Generally, after the placenta is birthed, the umbilical cord is cut using scissors and a plastic clamp is then applied. Another practice is cord burning, where instead of cutting, the umbilical cord is heated under safe conditions until the cord separates. An alternative name for this is sacred severance (Williams 2017).
Cord burning has been practiced for centuries, mainly in the Chinese cultures (Lim & Miyuki 2015). In Traditional Chinese Medicine, chi is considered the life force within the body. Cord burning was believed to help the chi move from placenta to baby. Lim also recounts a conversation with a Doctor of Chinese Medicine, who stated that cord burning brings the element of fire into the birth process, which manifests in baby’s improved wellbeing and the mother’s increased recovery time and breastmilk supply.
Williams (2017) describes that cord burning is having a resurgence in the West. Generally, the umbilical cord is laid out stretched away from the baby. The placenta is placed in a bowl. Either one or two candles are placed underneath the cord so that the flame may burn through the tissue. Often, the candles are held by family members or significant people in the baby's life. To keep the baby safe, a guard is placed between the flame and baby. The burning takes around 20 mins.

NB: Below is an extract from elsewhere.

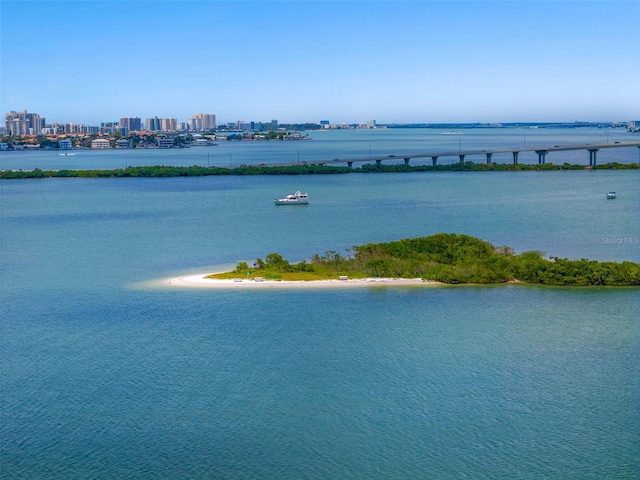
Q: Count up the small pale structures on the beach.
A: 3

The reason cord burning has been popular is that it is a much more sterile severance than scissors. There is little to no risk of infection when the umbilical cord has been singed. Lim (2015) recounts her time in Aceh, Indonesia when the tsunami struck and midwives and birth attendants did not have sterilised supplies. The method of detachment Lim taught others was cord burning which was effective and hygienic.